China und die Frankfurter Buchmesse:Schwieriger Gast

Höflichkeit für Diktatoren? Vor der Frankfurter Buchmesse werfen Chinas Fürsprecher Kritikern Selbstgefälligkeit und mangelnde Sensibilität gegenüber dem Land vor.

Alex Rühle

Die Frankfurter Buchmesse rückt näher, der Diskussionston wird schärfer: Soeben griff Martin Roth, Generaldirektor der Staatlichen Kunstsammlungen Dresden, in der Welt die deutschen Chinakritiker an: Selbstgefällig seien sie, "aufgeplusterte Demokratie-Oberlehrer". Kurz zuvor hatte Wiebke Becker in der FAS den Chinakritikern attestiert, ihr Reden sei anmaßend und unsensibel, wer China als Gast empfange, müsse die Volksrepublik auch wie einen Gast behandeln - höflich und zuvorkommend.

Es stimmt sicher, dass oft einseitig über China berichtet wird. Aus Texten über den Wirtschaftsboom spricht oft die nackte Angst, vom Moloch China überholt zu werden; und es gibt aus einem Land mit mehr als einer Milliarde Menschen mehr zu berichten als Umweltsünden oder Menschenrechtsverletzungen. Aber aktuell geht es um die Buchmesse. Und damit um Bücher.

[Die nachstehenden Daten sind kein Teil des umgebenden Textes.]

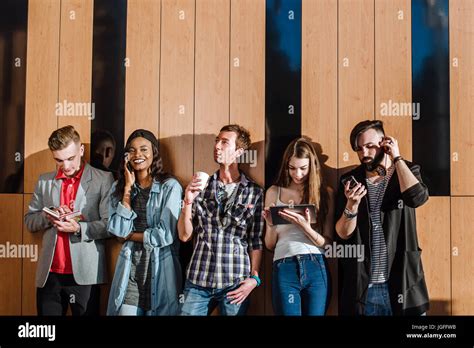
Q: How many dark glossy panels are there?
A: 4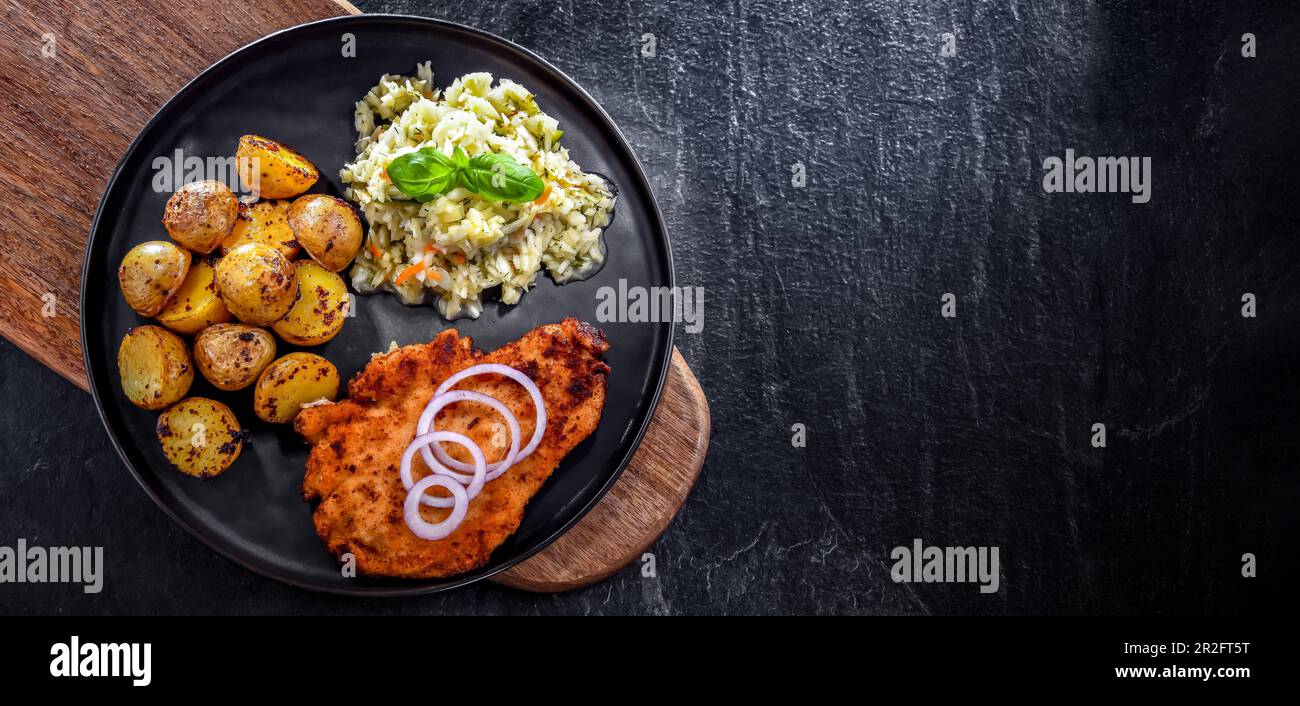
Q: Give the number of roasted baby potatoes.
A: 12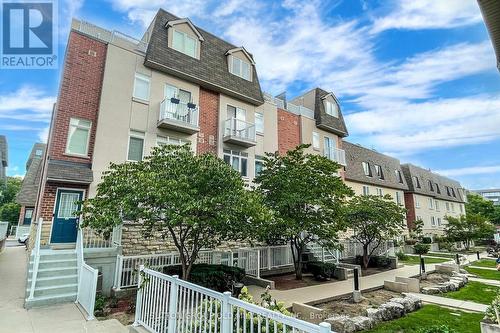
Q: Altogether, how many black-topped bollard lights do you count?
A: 4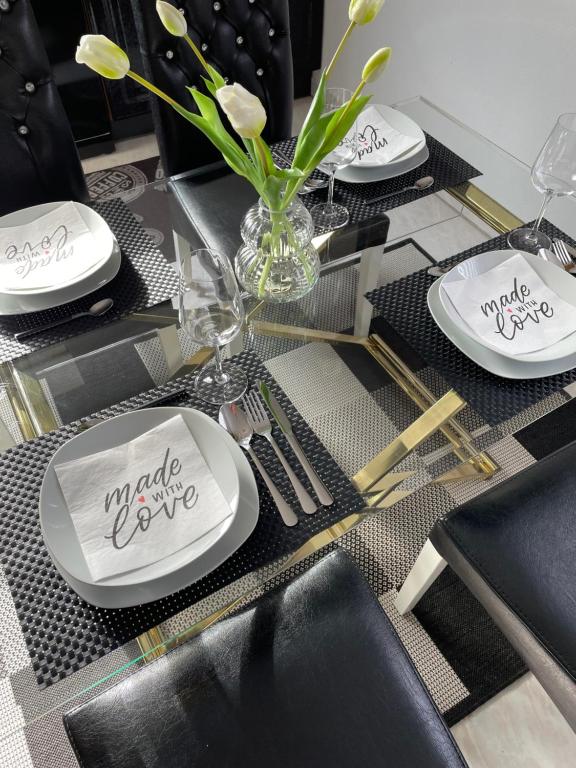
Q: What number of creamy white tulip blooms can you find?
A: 5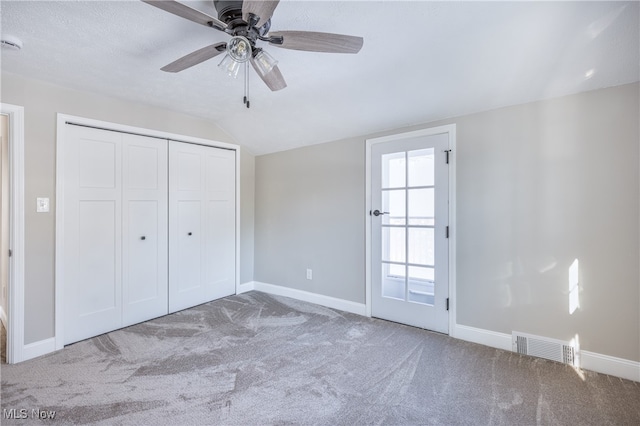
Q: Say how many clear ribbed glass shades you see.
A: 3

Bücher, die in China weiterhin von der Gapp-Behörde kontrolliert und zensiert werden; geschrieben von Autoren, die eingesperrt oder an der Ausreise gehindert werden. Und es geht auch darum, die Spielregeln dieser Messe zu verteidigen, wenn deren Leiter Jürgen Boos diese zuweilen vergisst. Die Buchmesse muss auch mit einem solch komplizierten Gast wie China Forum eines offenen Dialogs bleiben können.

Becker und Roth machen die China-Kritiker zu Pedanten: Roth spricht von "Krämerseelen", denen Kritik an China schon deshalb nicht zustünde, weil die chinesische Zivilisation um so vieles älter sei als die unsrige. Das klingt so, als würde man naseweis gegen Laotses Sprüche polemisieren oder den ästhetischen Wert alter Keramiken in Frage stellen.

Die Menschenrechtsverletzungen und die Unterdrückung der Meinungsvielfalt sind aber nicht Ausdruck einer 5000 Jahre alten Kultur sondern politische Instrumente eines Regimes, das am 1. Oktober mit einer gewaltigen Militärparade gerade mal seinen 60. Geburtstag feierte.

Abweichende Diskussionskultur

Becker zeichnet die westlichen Kritiker als rüpelhafte Grobmotoriker, wo doch die Chinesen "im Begriff der Harmonie einen angemessenen Umgang des Miteinanders gefunden haben. Man übt Kritik lieber subtil statt geradewegs heraus." Das sollte man dringend mal all den drangsalierten Regimegegnern erklären, Ai Weiwei mit seiner Kopfverletzung, Liu Xiaobo, dem PEN-Präsidenten, der seit zehn Monaten inhaftiert ist: Sorget euch nicht, das sind nur Zeichen eines harmonisch-subtilen Miteinander.

Becker schreibt weiter, ein Dialog in Zeiten der Globalisierung müsse "auf den Partner eingehen und die abweichende Diskussionskultur respektieren." Das ist deshalb so grotesk, weil momentan nur genau das gefordert wird: dass abweichende Stimmen gehört werden. Die scharfe Berichterstattung zum Buchmessensymposium entzündete sich ja gerade an der Tatsache, dass die offizielle Delegation und die Buchmesse selbst zwei Dissidenten ausladen und damit mundtot machen wollten.

Das Lieblingsargument der China-Apologeten aber ist der von Becker wie von Roth vorgebrachte Satz, China habe das Recht auf eigene Entwicklung, es sei noch nicht reif für die Demokratie. Das Argument kann man dadurch entkräften, dass man chinesische Dissidenten dazu befragt. Ai Weiwei wird geradezu zornig, wenn er es hört: "Wir haben nur ein Leben. Warum sollen wir uns gedulden? Was ist so schlimm an der Wahrheit? Was spricht gegen Demokratie?" Und einer der zentralen Sätze der Charta 08, des Manifestes, das zu Demokratisierung aufruft, lautet: "Das gegenwärtige System ist in solchem Maße rückständig geworden, dass Wandel unvermeidlich ist." Die Charta haben mittlerweile über 5000 chinesische Intellektuelle und Bürgerrechtler unterzeichnet.